Current state: 826 unit tests, 21 E2E test files, 25 AggFunc variants, 21 OpTree variants, 20 diff operators
Evaluation of Previous Plans
PLAN_SQL_GAPS_1.md — ✅ COMPLETE (6/6 tasks)
| Task | Description | Status |
|---|---|---|
| 1 | Window-in-subexpression recursive detection (14 node types) | ✅ |
| 2 | GAP_SQL_OVERVIEW.md discrepancy cleanup | ✅ |
| 3 | Stale comment fix on check_from_item_unsupported() |
✅ |
| 4 | CROSS JOIN test coverage (3 unit + 4 E2E) | ✅ |
| 5 | FOR UPDATE/FOR SHARE rejection (4 E2E) | ✅ |
| 6 | Documentation updates (README, SQL_REFERENCE) | ✅ |
No remaining work.
PLAN_SQL_GAPS_2.md — ✅ COMPLETE (6/6 tasks)
| Task | Description | Status |
|---|---|---|
| 1 | GROUPING SETS silent-skip P0 bug fix | ✅ |
| 2 | GROUP BY if let Ok → ? error propagation hardening |
✅ |
| 3 | TABLESAMPLE explicit rejection | ✅ |
| 4 | GAP_SQL_OVERVIEW.md Gap 6.2 correction | ✅ |
| 5 | Aggregate rejection E2E test coverage | ✅ |
| 6 | Documentation updates | ✅ |
No remaining work.
PLAN_SQL_GAPS_3.md — ✅ COMPLETE (10/10 tasks)

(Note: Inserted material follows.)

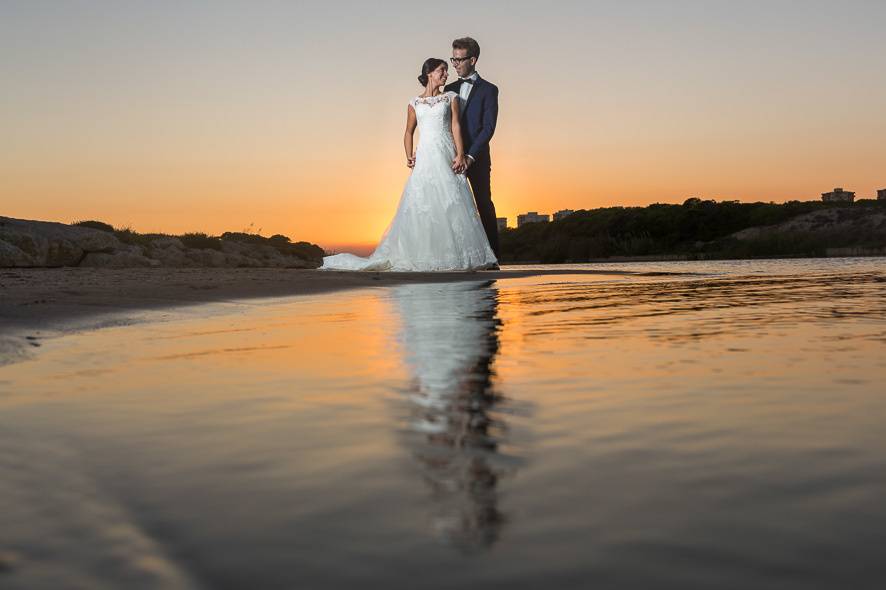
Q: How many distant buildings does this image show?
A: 5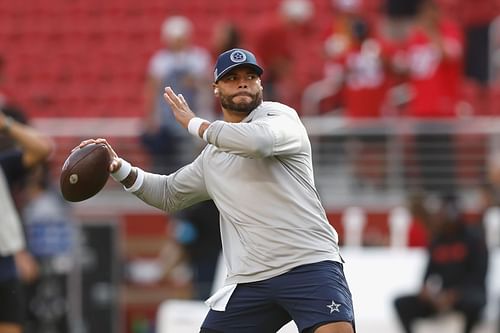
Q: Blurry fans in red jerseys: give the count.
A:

| Task | Description | Status |
|---|---|---|
| 1 | BIT_AND/OR/XOR AggFunc variants | ✅ |
| 2 | JSON_OBJECT_AGG / JSONB_OBJECT_AGG | ✅ |
| 3 | Documentation for Session 1 | ✅ |
| 4 | Statistical aggregates (STDDEV_POP/SAMP, VAR_POP/SAMP) | ✅ |
| 5 | Documentation for Session 2 | ✅ |
| 6 | EXISTS subquery — OpTree + parser (SemiJoin, AntiJoin) | ✅ |
| 7 | EXISTS subquery — delta operators (semi_join.rs, anti_join.rs) | ✅ |
| 8 | IN (SELECT …) subquery parsing | ✅ |
| 9 | Scalar subquery (ScalarSubquery OpTree + operator) | ✅ |
| 10 | Documentation for Sessions 3–5 | ✅ |
Sessions 6–8 (Tier 3 structural enhancements) were listed as deferred. These are the remaining work.

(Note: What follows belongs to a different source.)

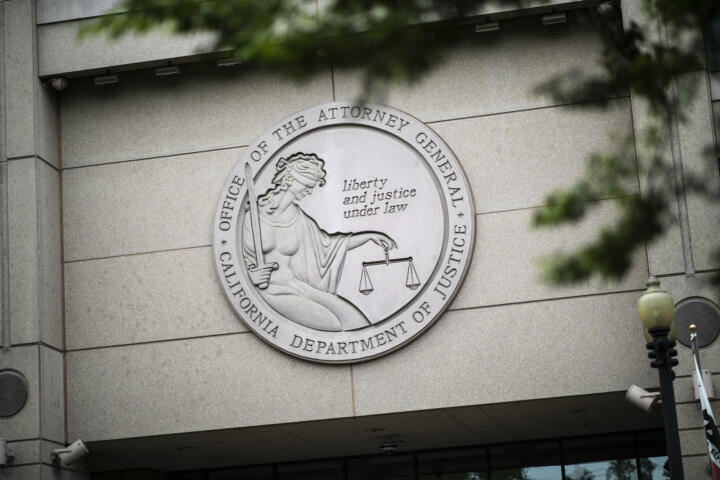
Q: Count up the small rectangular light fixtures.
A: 5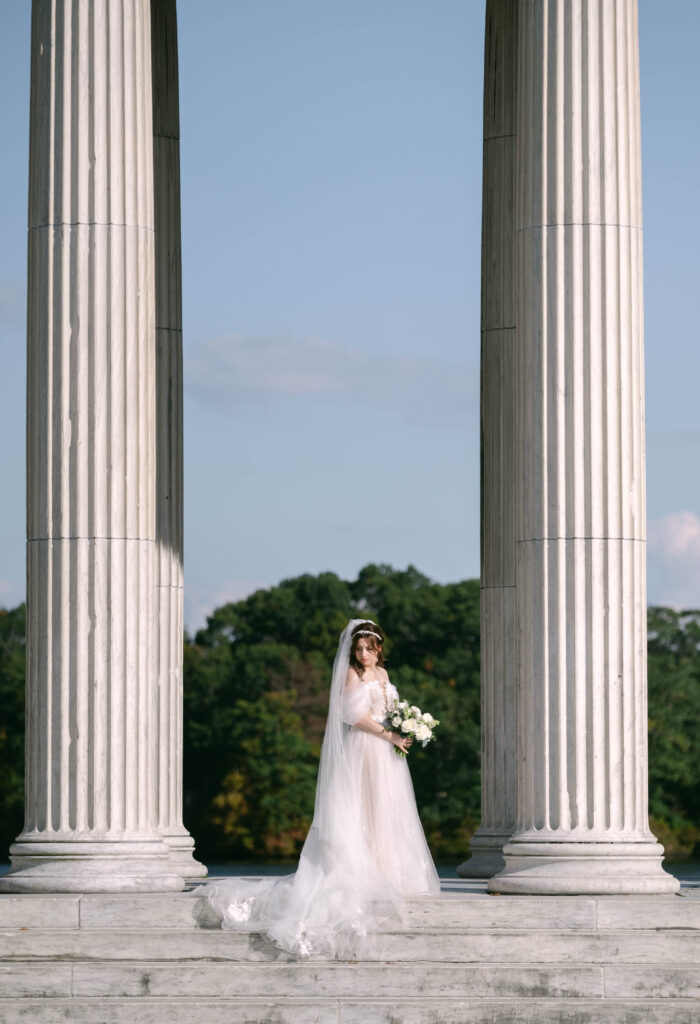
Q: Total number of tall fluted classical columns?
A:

GAP_SQL_OVERVIEW.md — Accuracy Audit
🔴 Critical Inaccuracies Found
The report has not been updated to reflect PLAN_SQL_GAPS_3 completion. Multiple sections are stale:
| Section | Report Claims | Actual State | Severity |
|---|---|---|---|
| Last Updated (L6) | “PLAN_SQL_GAPS_2 Tasks 1-3 complete” | PLAN_SQL_GAPS_3 Tasks 1-10 also complete | 🔴 Stale |
| Executive summary (L31-35) | “Remaining gaps include: correlated subquery expressions (EXISTS, IN, scalar subqueries)” | EXISTS, IN, NOT EXISTS, NOT IN, scalar subquery are ALL implemented | 🔴 Wrong |
| Test count (L37) | “783 unit tests passing” | 809 unit tests passing | 🟡 Outdated |
| Gap 4 intro (L403-405) | “No subquery expression types produce valid SQL” | EXISTS, IN, scalar subquery all produce valid delta SQL | 🔴 Wrong |
| Gap 4.1 (L407) | “✅ FIXED (REJECTED)” | ✅ IMPLEMENTED — ScalarSubquery OpTree + operator | 🔴 Wrong |
| Gap 4.2 (L419) | “✅ FIXED (REJECTED)” | ✅ IMPLEMENTED — SemiJoin / AntiJoin OpTree + operators | 🔴 Wrong |
| Gap 4.3 (L429) | “✅ FIXED (REJECTED)” | ✅ IMPLEMENTED — SemiJoin / AntiJoin + equality condition | 🔴 Wrong |
| Gap 4.4 (L439) | “✅ FIXED (REJECTED)” | ANY_SUBLINK → IMPLEMENTED; ALL_SUBLINK → still rejected | 🟡 Partially wrong |
| Phase B section | “B1–B3 subqueries remain… 4-6 sessions estimated” | B1–B3 are complete | 🔴 Wrong |
| Recommended Next Step | “Continue with Phase B1 (EXISTS subqueries)” | B1-B3 done. Next should be Tier 3 | 🔴 Wrong |
| “What Works Well” table | No subquery WHERE rows | Missing SemiJoin/AntiJoin/ScalarSubquery entries | 🟡 Incomplete |
✅ Accurate Sections
| Section | Status |
|---|---|
| Gap 1 (Expressions 1.1–1.11) | ✅ All accurate |
| Gap 2 (Joins 2.1–2.5) | ✅ All accurate |
| Gap 3 (Aggregation 3.1–3.4) | ✅ Accurate (Phase 1+2+3 done, remaining listed correctly) |
| Gap 5 (LATERAL) | ✅ Accurate |
| Gap 6 (Clause features 6.1–6.8) | ✅ All accurate |
| Gap 7 (Window 7.1–7.4) | ✅ All accurate |
| Gap 8 (Data types 8.1–8.6) | ✅ All accurate |
| Gap 9 (Documentation 9.1–9.3) | ✅ Accurate |
| Priority 1–4 sections | ✅ Accurate |
| Phase A, Phase C | ✅ Accurate |
Current Codebase State (Ground Truth)
Supported Features (working in DIFFERENTIAL mode)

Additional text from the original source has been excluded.